--- START ---

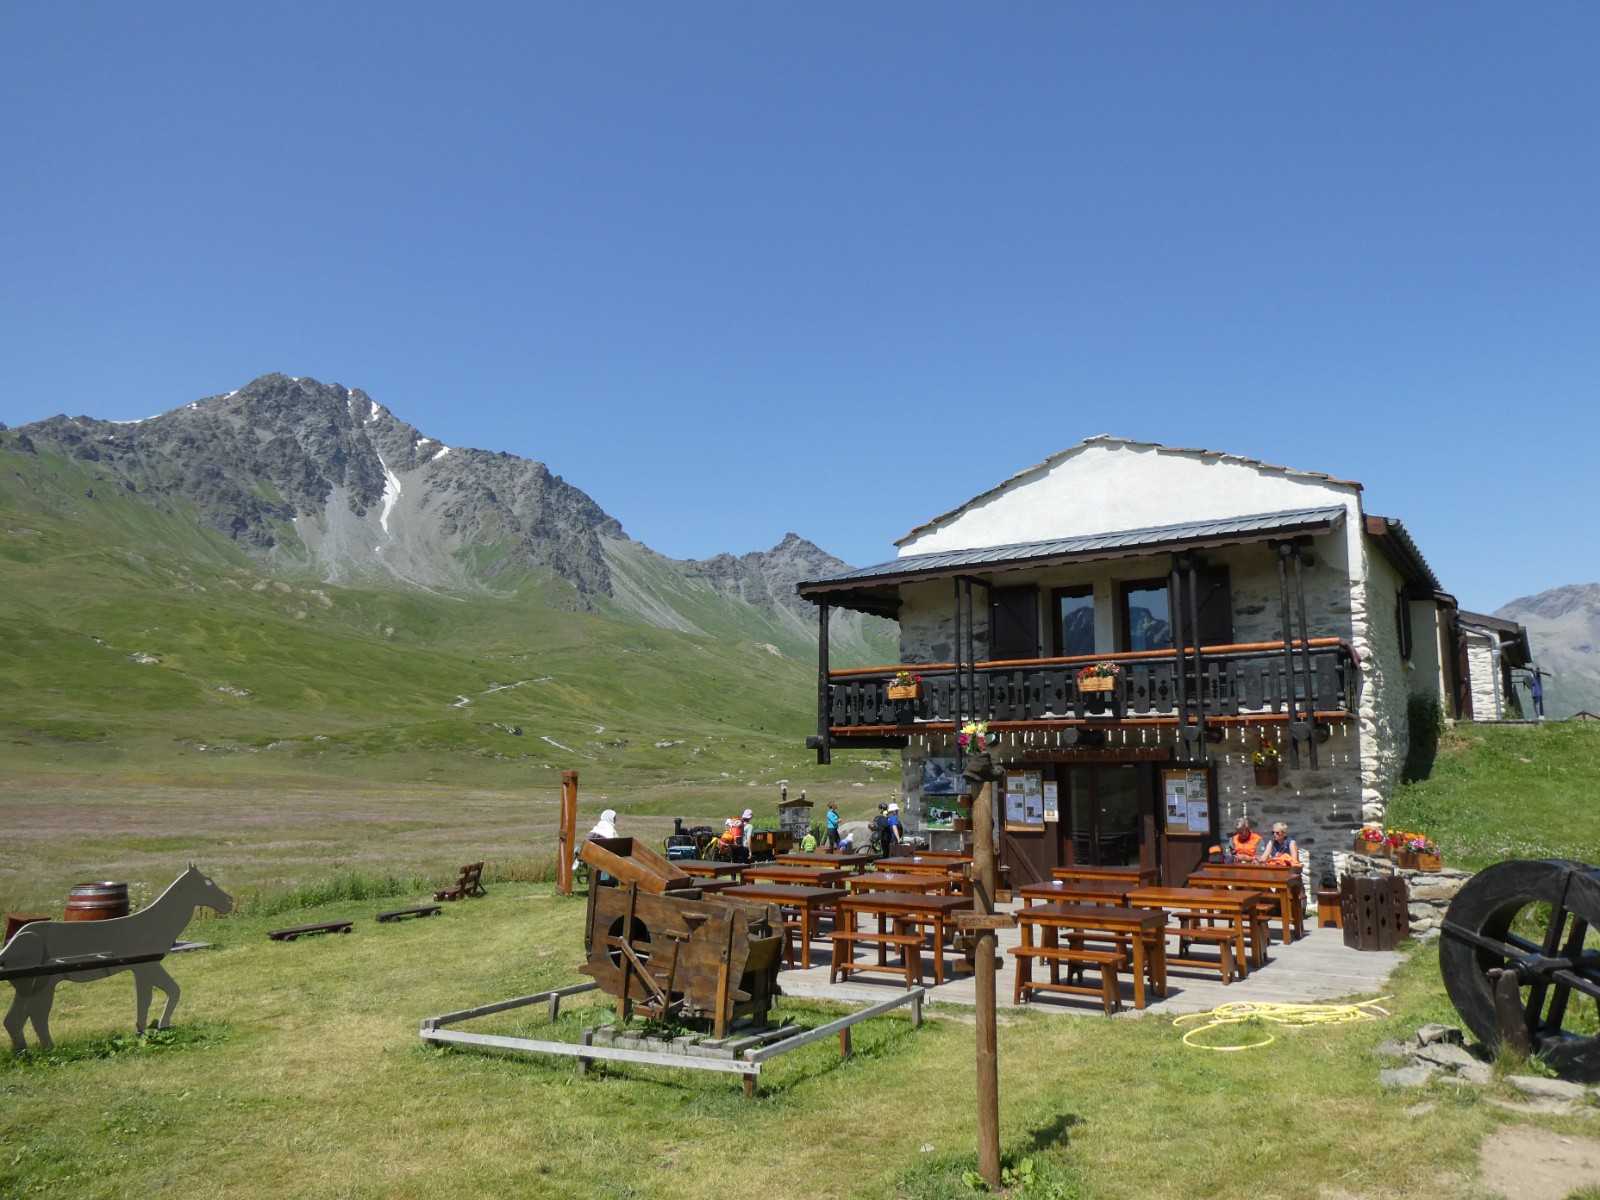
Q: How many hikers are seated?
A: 2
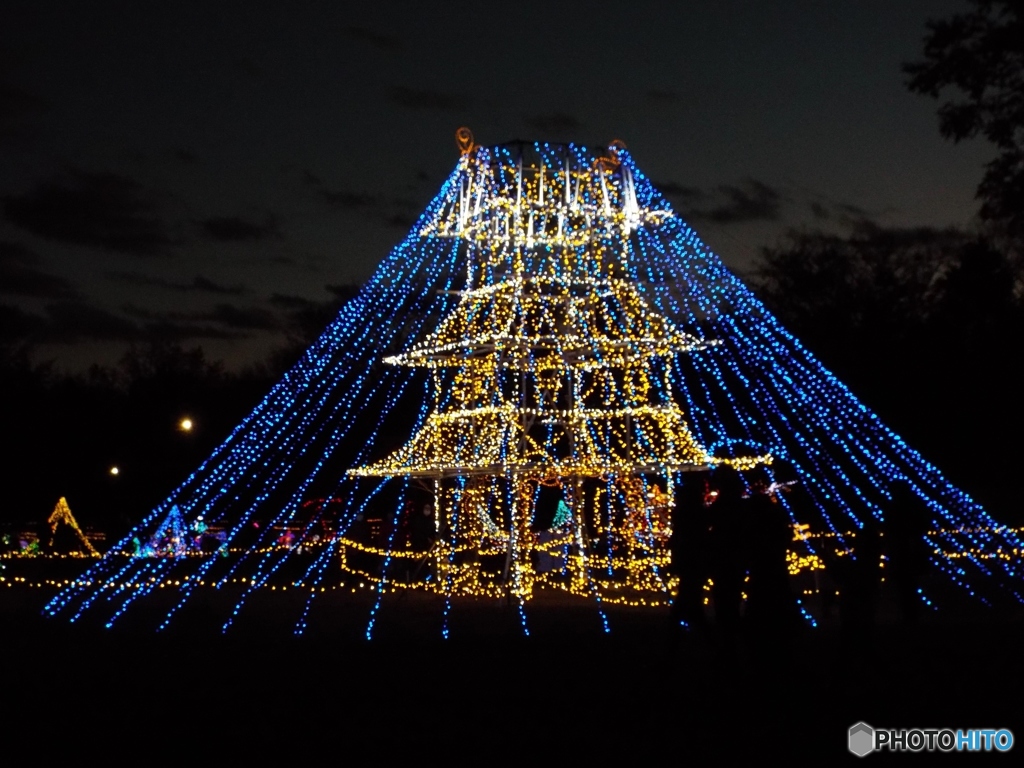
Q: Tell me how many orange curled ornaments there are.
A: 2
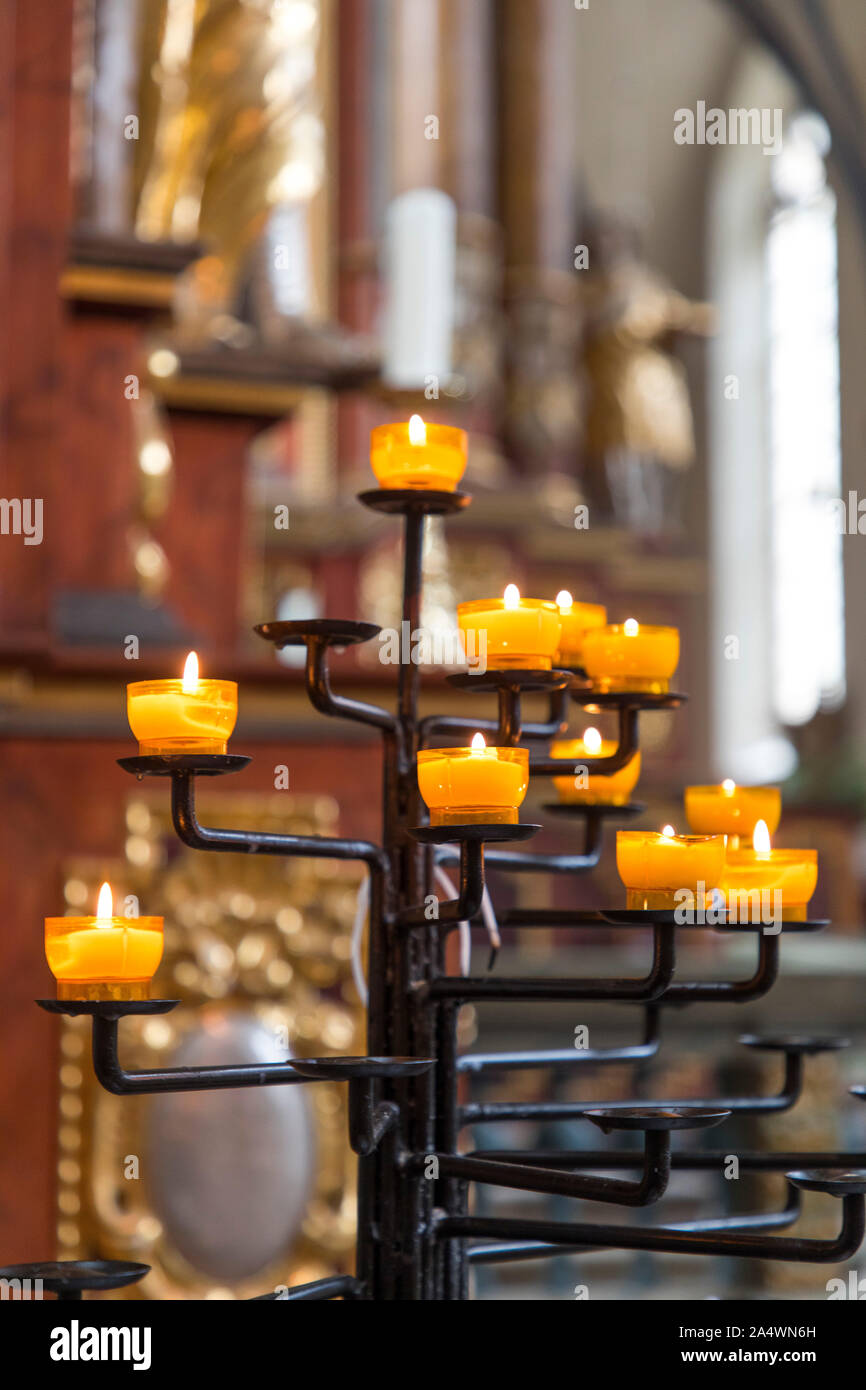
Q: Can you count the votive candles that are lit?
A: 11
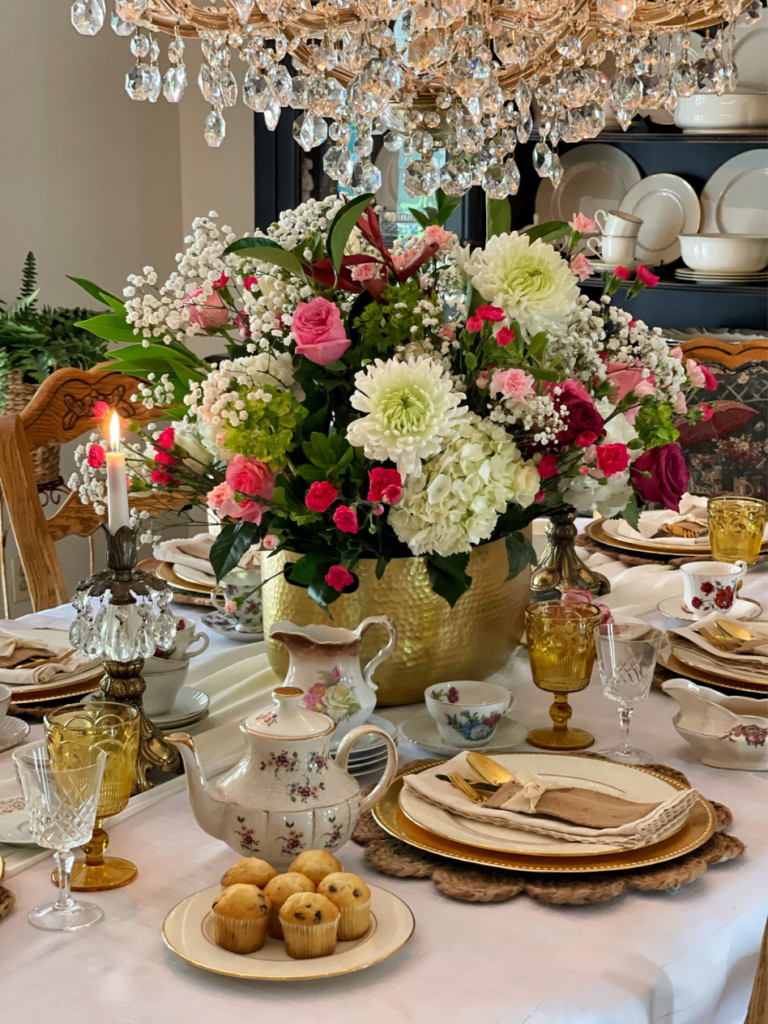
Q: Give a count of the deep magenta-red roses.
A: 2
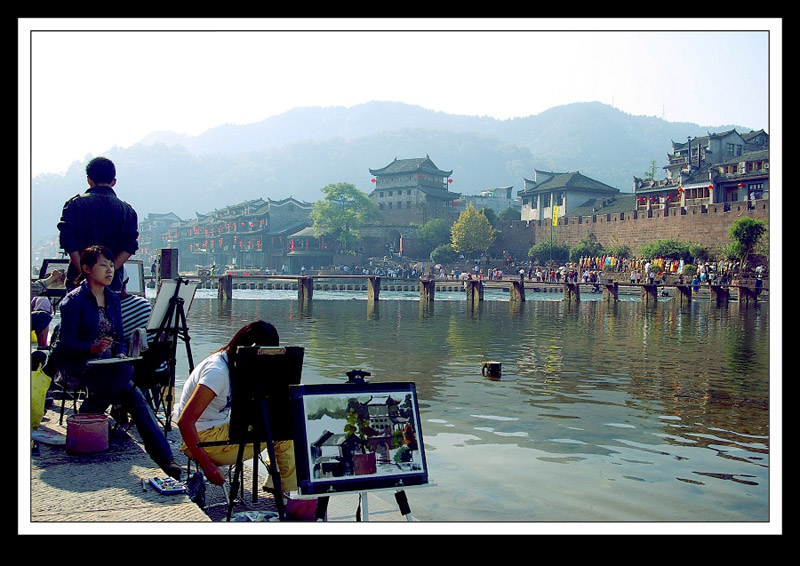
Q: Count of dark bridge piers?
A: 12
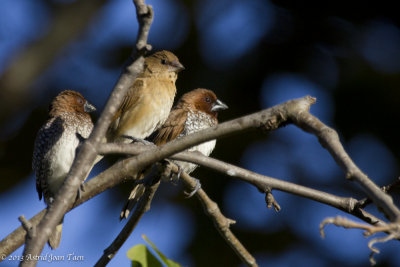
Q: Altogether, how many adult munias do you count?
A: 2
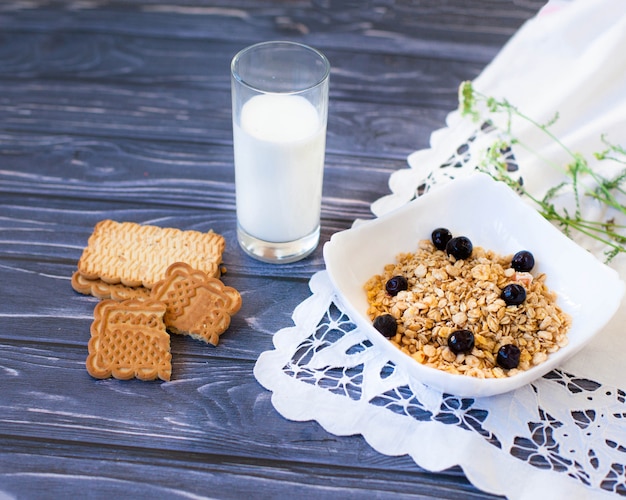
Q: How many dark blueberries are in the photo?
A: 8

--- END ---

*WHAT IS NEEDED*
Print each line above exactly as it appears, excluding all images.

*WRITTEN ANSWER*
Q: How many hikers are seated?
A: 2
Q: Tell me how many orange curled ornaments there are.
A: 2
Q: Can you count the votive candles that are lit?
A: 11
Q: Give a count of the deep magenta-red roses.
A: 2
Q: Count of dark bridge piers?
A: 12
Q: Altogether, how many adult munias do you count?
A: 2
Q: How many dark blueberries are in the photo?
A: 8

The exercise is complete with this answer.